Dal Nuovo Dialogo del 12 Marzo
È quello che sostiene l’imam Sajfeddin Maaroufi, che opera a Lecce, che abbiamo intervistato: “Abbiamo seguito con interesse questo viaggio del Papa in Iraq per la sua grande importanza”
È stato Papa Francesco, la massima guida dei cristiani cattolici, a imprimere un’accelerazione al dialogo interreligioso, dando la disponibilità concreta alla creazione di ponti per una fraternità costane e durevole. Ci siamo interrogati sull’eco di questa iniziativa anche tra la nostra gente, ma abbiamo voluto cercare di capire se questo viaggio del Santo Padre è stato seguito e compreso, nella sua dimensione, anche tra i tanti islamici che oggi vivono nel nostro territorio. Così abbiamo rivolto alcune domande a un imam molto noto, Sajfeddin Maaroufi, che da anni opera a Lecce e che volentieri ha dialogato con noi.
Lei e gli islamici che vivono in Puglia avete seguito il viaggio di Papa Francesco in Iraq?
Certamente. Io e gli altri che frequentano la moschea abbiamo seguito l’evento per la sua importanza, per quello che ci è stato possibile. L’incontro con la grande guida degli sciiti, l’Ayatollah al-Sistani, ha un significato per tutti gli islamici, anche se non è stato sottoscritto un accordo di fratellanza, come quello di Abu Dhabi del febbraio 2019, firmato dal Papa e dal Grande Imam sunnita di Al-Azhar, Ahmad Al-Tayyeb.
Lei, infatti, è un imam sunnita, la vostra comunità è composta soprattutto da musulmani di confessione sunnita, ma vi è distanza con gli sciiti? Essi frequentano la vostra moschea?
La gran parte degli islamici è fatta da sunniti, gli sciiti sono concentrati in Iraq e parte in Iran, ma vi sono comunità anche in Pakistan e in altri paesi, come la Siria. La nostra moschea è frequentata anche da sciiti, perché noi non guardiamo alle nostre differenze, di tradizioni, di dottrina, ma a ciò che unisce, ma in Puglia non sono molti, poiché loro si sono trapiantati soprattutto nei paesi del Nord, in Svezia o in Germania.
Quale significato assume per voi questo evento?

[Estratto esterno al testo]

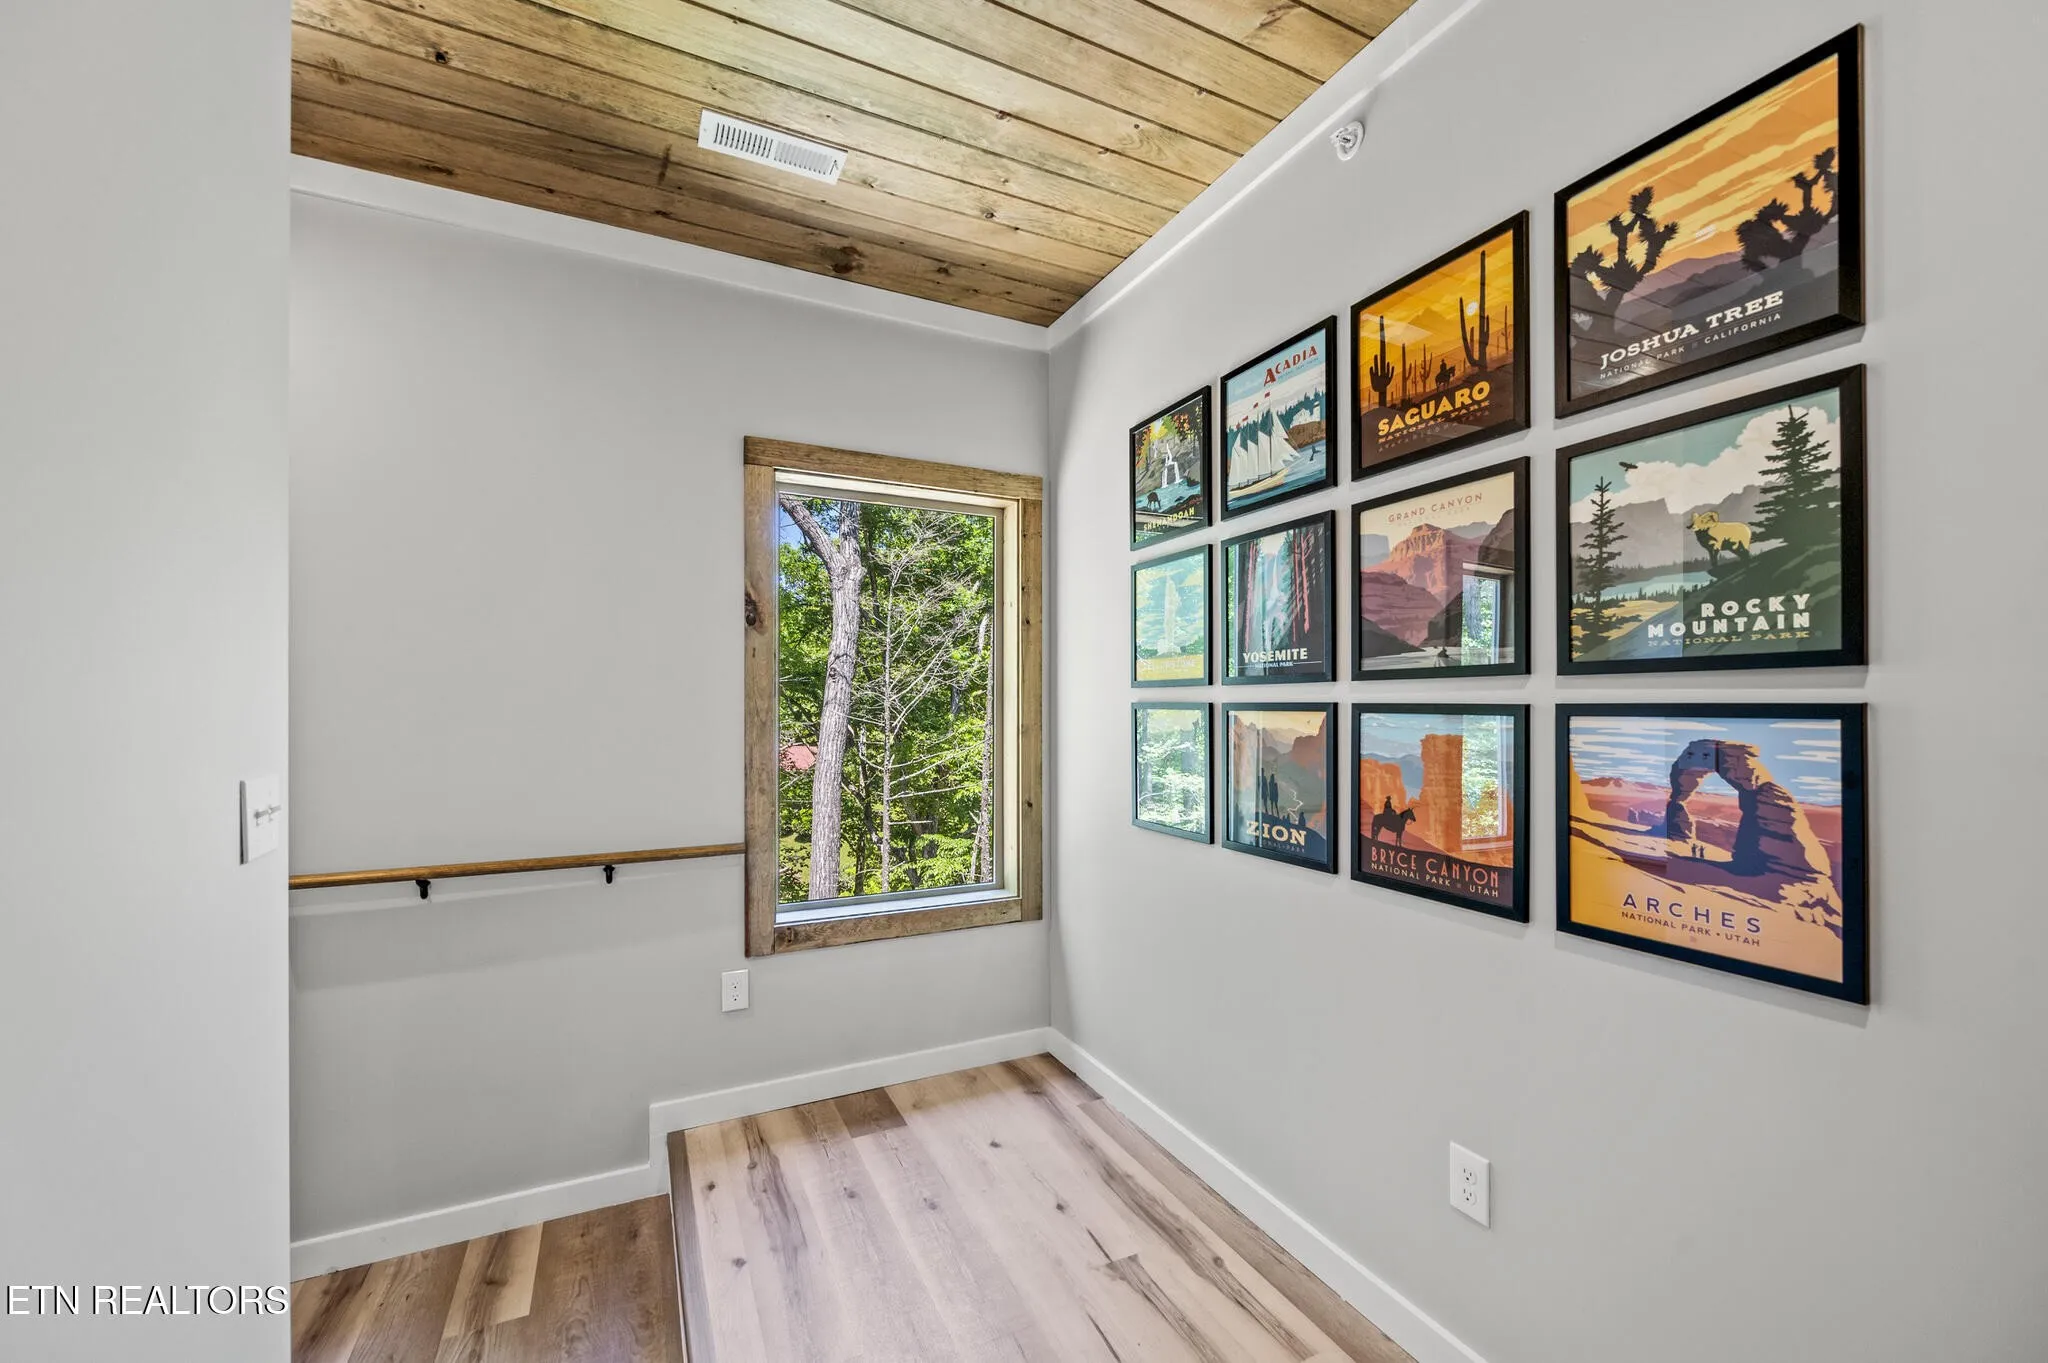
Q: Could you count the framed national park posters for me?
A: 12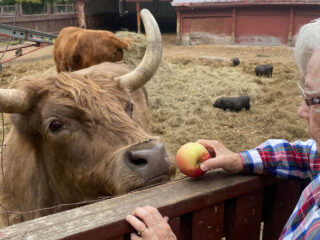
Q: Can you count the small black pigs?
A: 3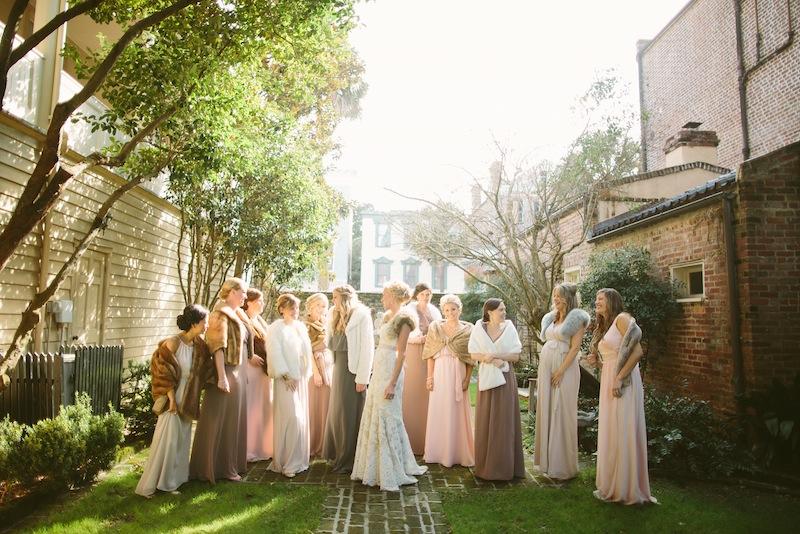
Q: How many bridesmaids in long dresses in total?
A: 11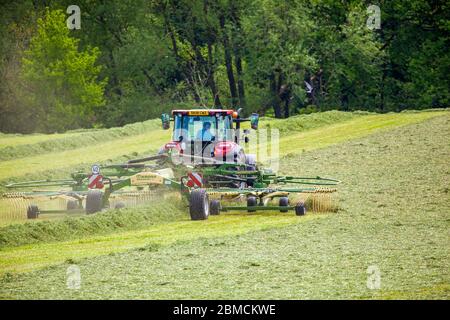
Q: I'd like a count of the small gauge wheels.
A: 7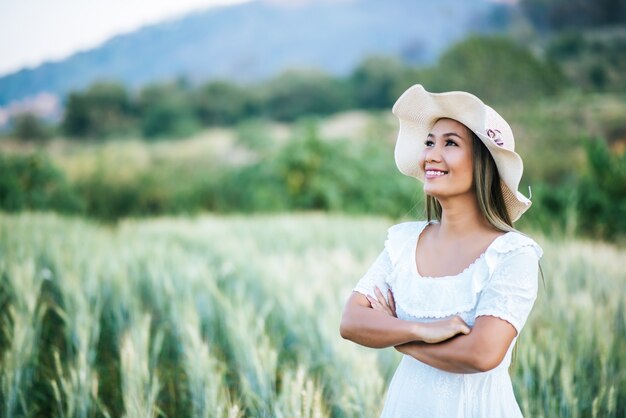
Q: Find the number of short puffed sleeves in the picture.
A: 2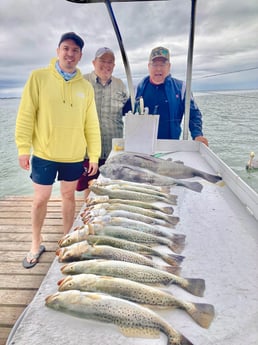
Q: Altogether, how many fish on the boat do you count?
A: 15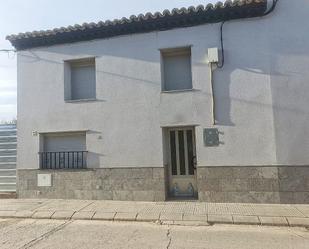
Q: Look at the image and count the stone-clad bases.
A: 2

Un grande significato. Al di là della sottoscrizione di un atto, è il percorso di pace fra religioni diverse che oggi deve unire tutti, oltre le divisioni, che pure sono tra i cristiani come tra i musulmani. E noi così abbiamo vissuto questo viaggio, pensando che il Papa è la dimostrazione che non ci sono più nemici all’interno delle religioni. Egli ha descritto la Mesopotamia come la terra originaria e sappiamo che le nostre diversità non sono motivo di odio, perché i conflitti sono provocati da politici e strumentalizzati da persone che usano la religione, e il preteso di fondare “stati islamici” come scusa per alimentare odi e differenze e per espandere il proprio potere. È quello che sta accadendo, ad esempio, in Yemen, dove si scontrano gli interessi dell’Iran e dell’Arabia Saudita, che creano enorme sofferenza al popolo, ma la religione non c’entra per niente.

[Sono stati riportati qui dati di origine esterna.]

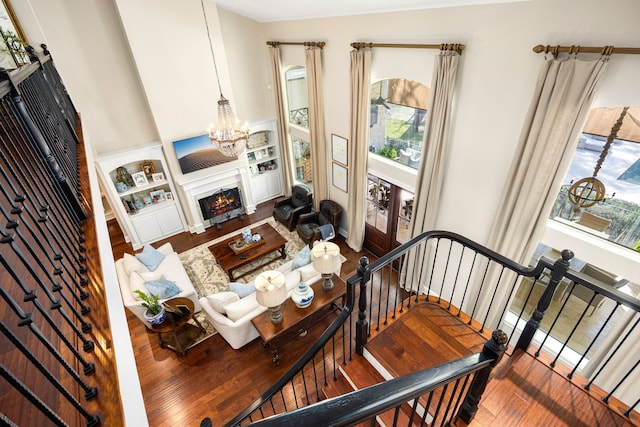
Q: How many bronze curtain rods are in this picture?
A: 3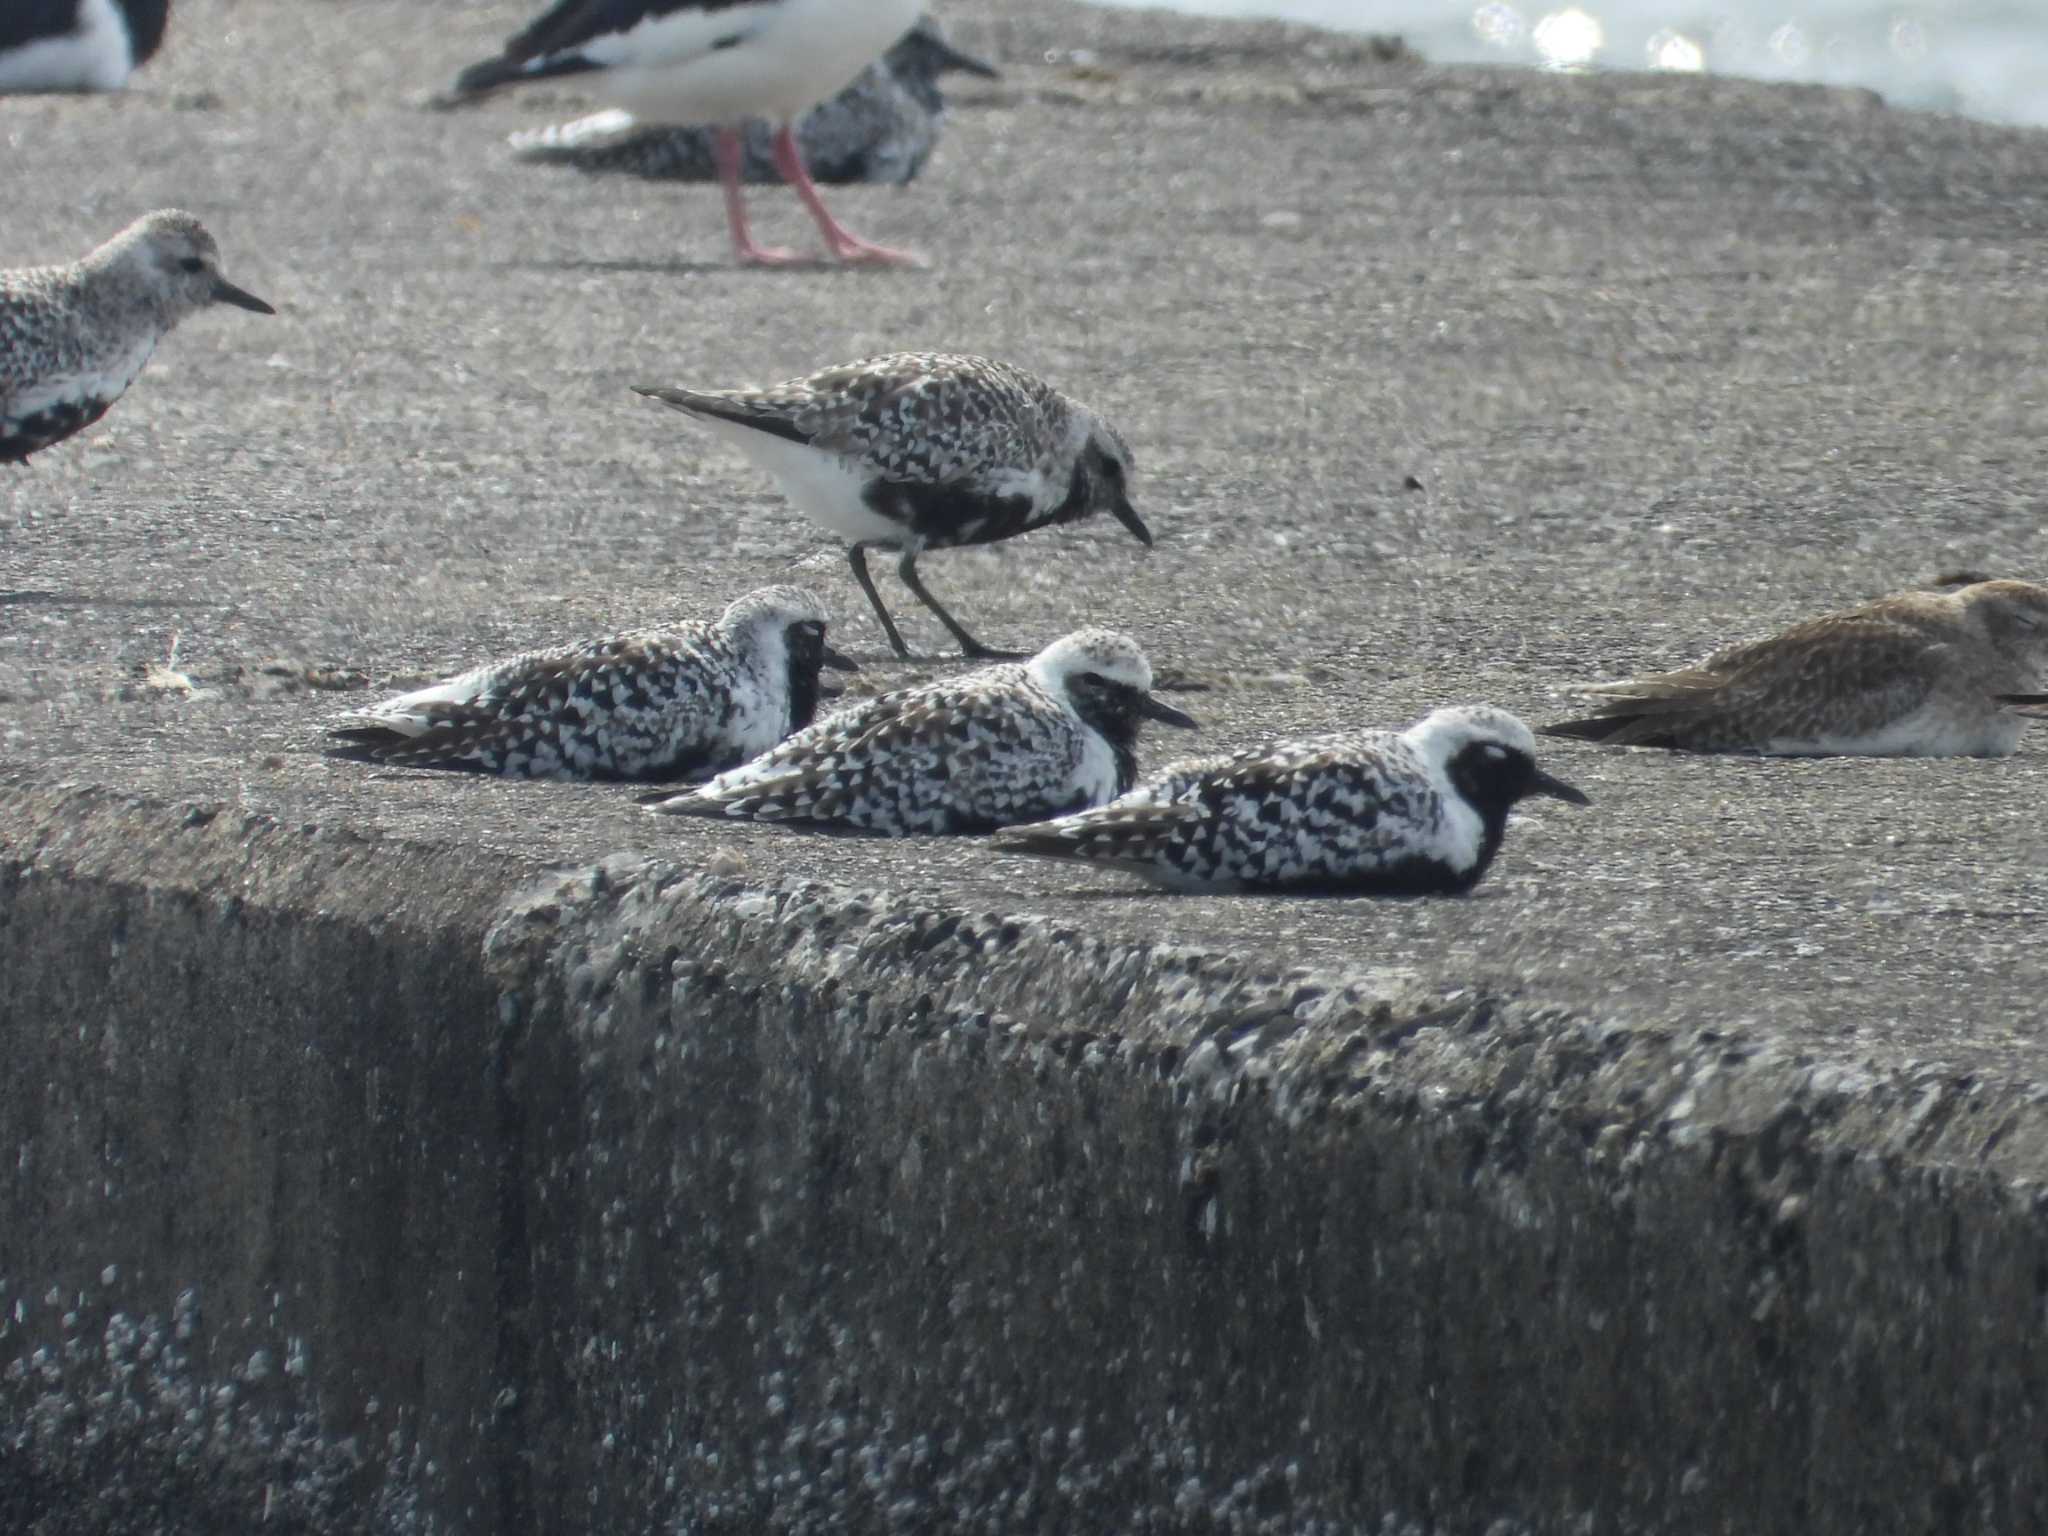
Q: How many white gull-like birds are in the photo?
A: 1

È quello che è accaduto anche in Siria.
Più o meno è nella stessa logica. Quando scoppiò la cosiddetta Primavera araba, che qualcuno vedeva come una primavera di libertà, in realtà si sfruttarono motivi religiosi: in Siria si usava a pretesto il fatto che il presidente Assad fosse alauita, cioè membro di una minoranza, che governava un paese. Così si inserirono persone che con la guerra e il terrorismo cercarono di assumere il potere. Ma l’Isis e i terroristi non hanno a che fare con la religione.
Lo stesso pretesto con il quale sono stati perseguitati i cristiani che, fino a pochi anni fa, convivevano tranquillamente con i musulmani.

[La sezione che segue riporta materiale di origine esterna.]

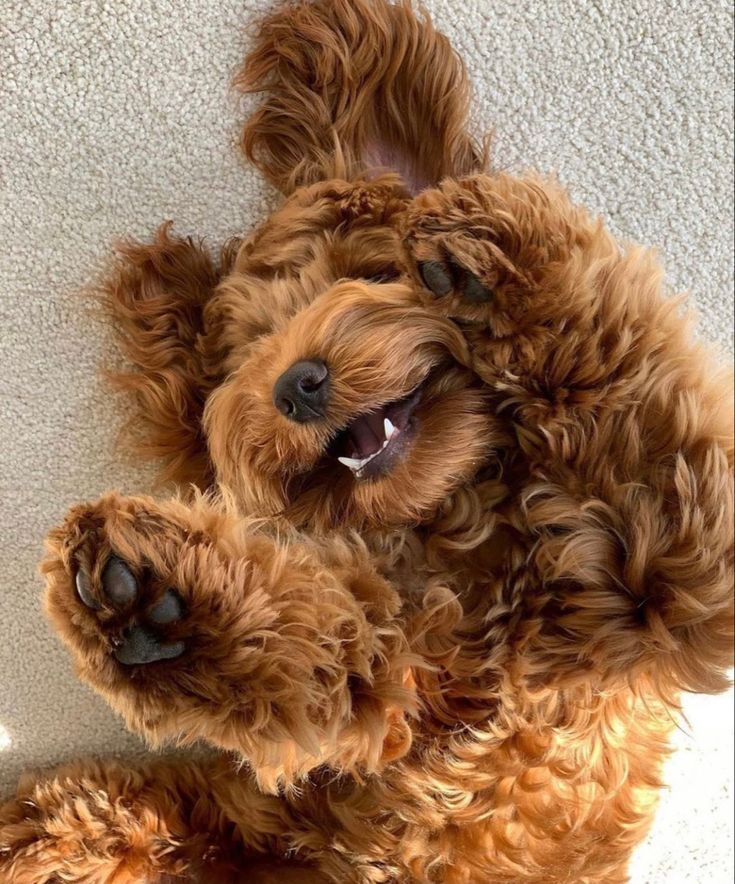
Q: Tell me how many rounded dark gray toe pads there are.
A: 5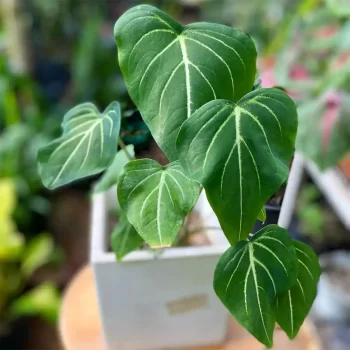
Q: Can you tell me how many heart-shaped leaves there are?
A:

L’odio e la violenza creano queste cose. In Iraq come in Siria e in tanti altri paesi a maggioranza islamica, le chiese e le moschee hanno sempre convissuto. I cristiani maroniti sono presenti già dall’epoca dell’Impero Romano d’Oriente, e molto numerosi in Libano o in Giordania. Così pure dopo il genocidio degli armeni, che sono cristiani, molte colonie di profughi furono accolte dai nostri Paesi, nei quali hanno convissuto pacificamente. Sono stati i criminali dell’Isis che hanno innescato la spirale dell’odio. Ma noi sappiamo bene come la Chiesa Cattolica, soprattutto a partire dal Concilio, e con la “Nostra aetate” ha aperto la strada di un dialogo che non si può più fermare.